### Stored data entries
▼

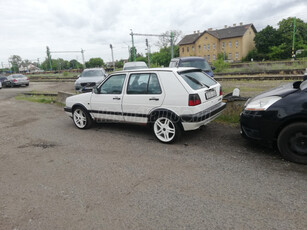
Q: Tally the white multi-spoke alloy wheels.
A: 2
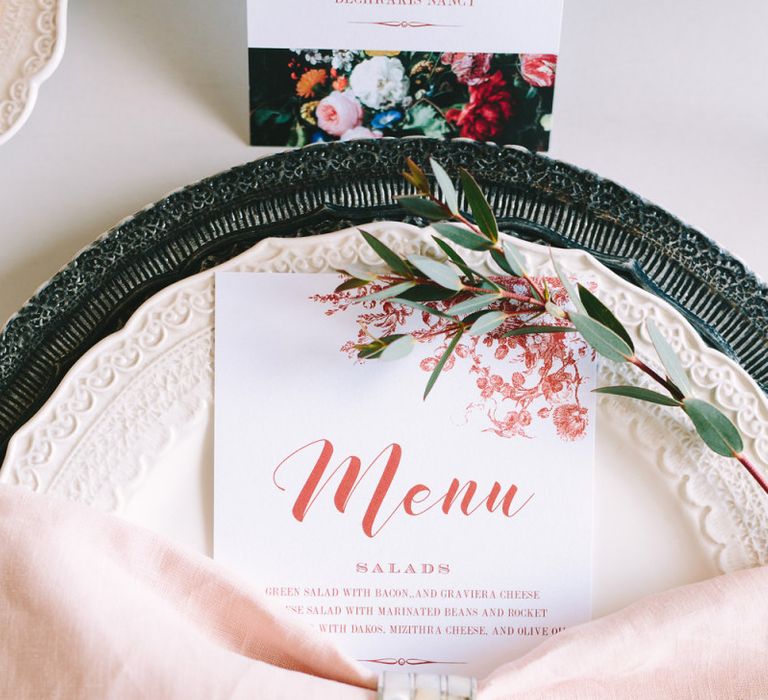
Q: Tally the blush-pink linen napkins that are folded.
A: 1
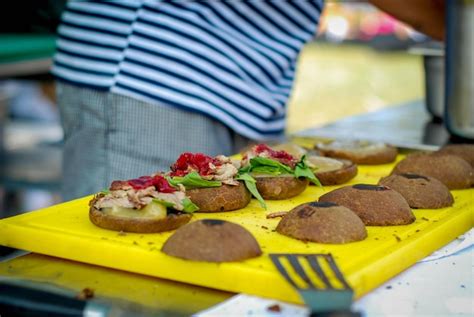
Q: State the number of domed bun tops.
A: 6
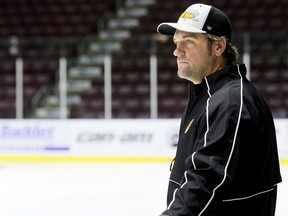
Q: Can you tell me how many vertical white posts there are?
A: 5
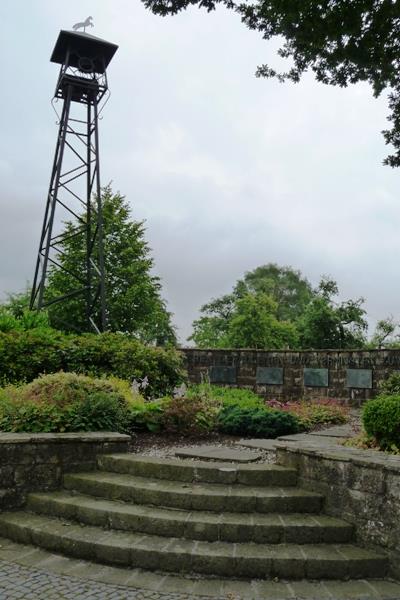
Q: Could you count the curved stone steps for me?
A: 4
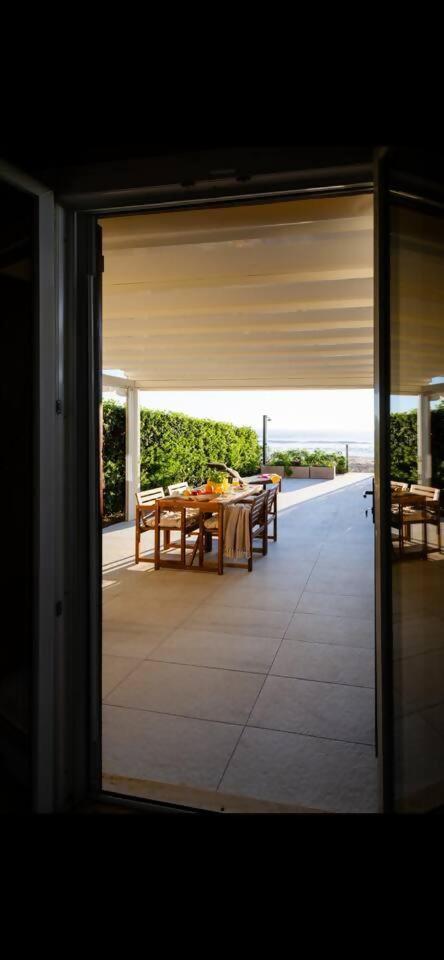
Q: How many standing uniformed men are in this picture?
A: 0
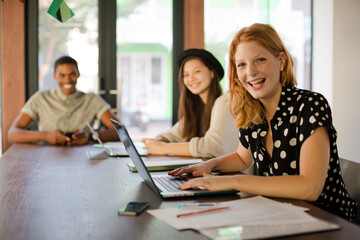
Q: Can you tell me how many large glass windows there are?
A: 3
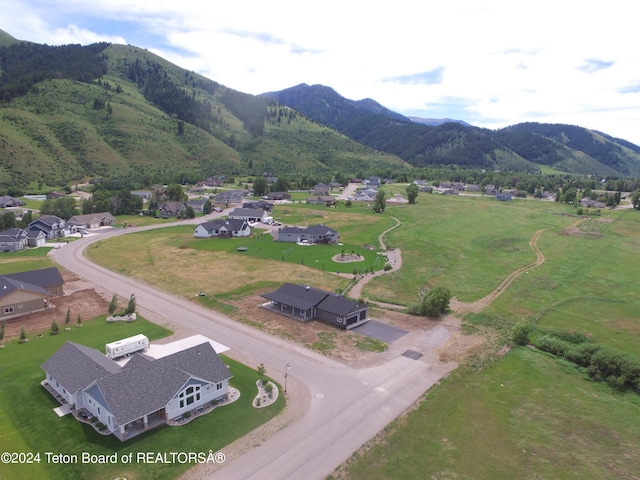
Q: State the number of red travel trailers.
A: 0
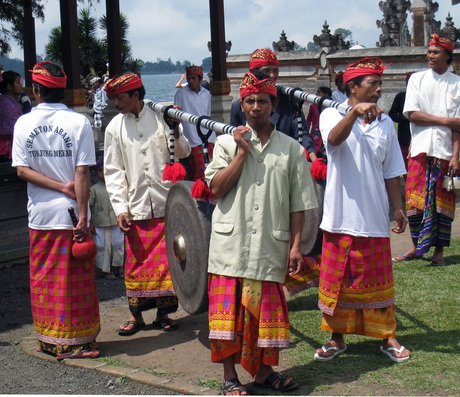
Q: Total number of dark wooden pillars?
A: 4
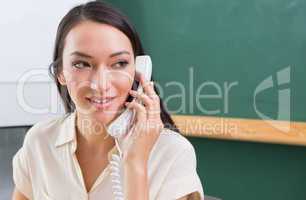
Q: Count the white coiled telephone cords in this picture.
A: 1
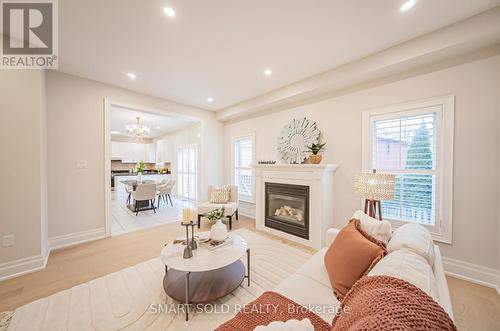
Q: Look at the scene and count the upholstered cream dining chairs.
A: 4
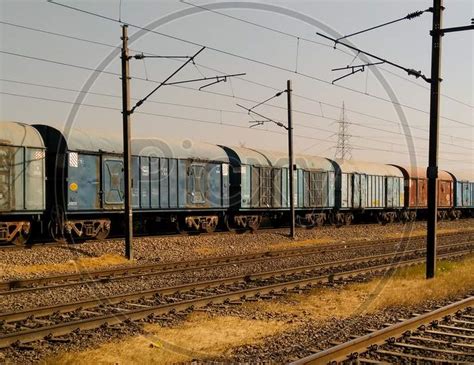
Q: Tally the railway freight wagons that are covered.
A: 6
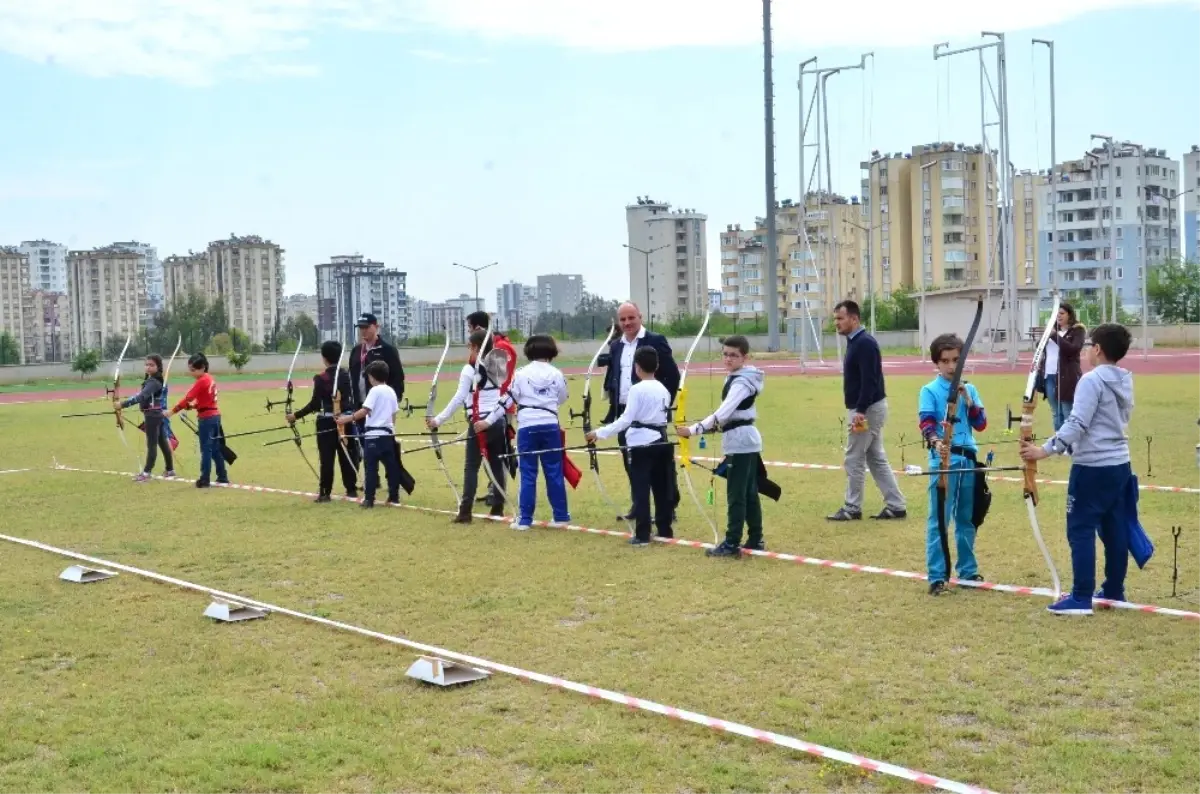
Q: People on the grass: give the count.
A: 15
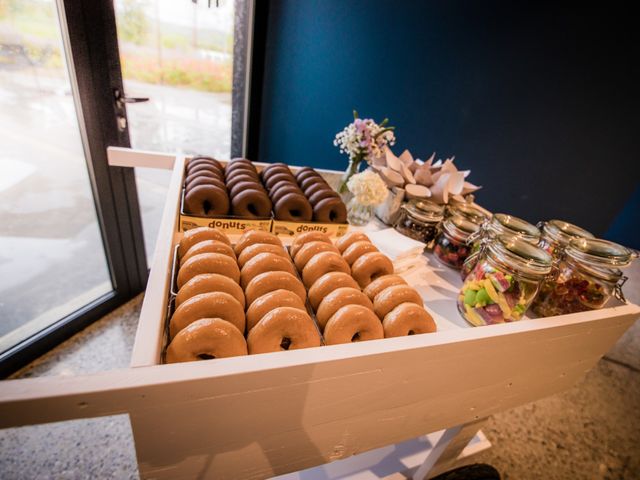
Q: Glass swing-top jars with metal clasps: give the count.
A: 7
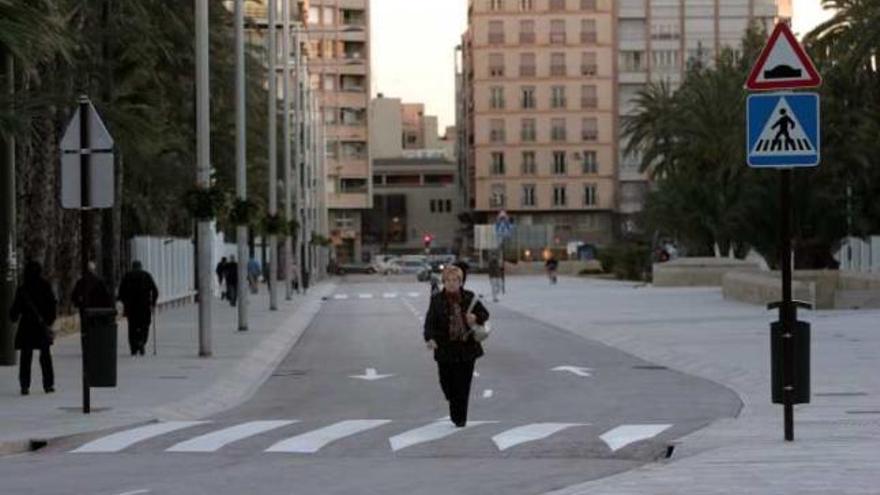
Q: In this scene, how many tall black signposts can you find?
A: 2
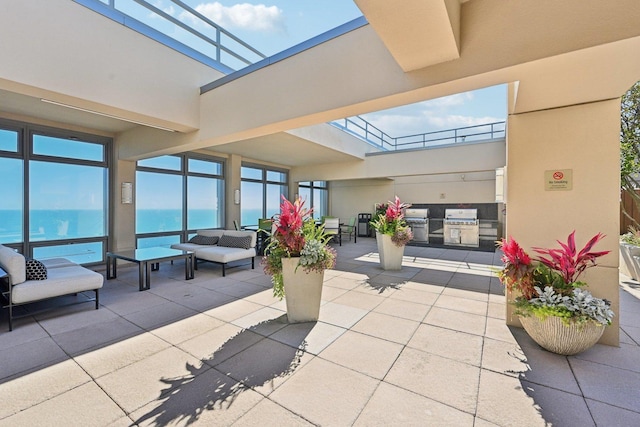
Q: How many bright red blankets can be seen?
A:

▲

### The task
Please find every line in the records above that holds the word "Tally" and copy it.

### Answer for the task
Q: Tally the white multi-spoke alloy wheels.
Q: Tally the blush-pink linen napkins that are folded.
Q: Tally the railway freight wagons that are covered.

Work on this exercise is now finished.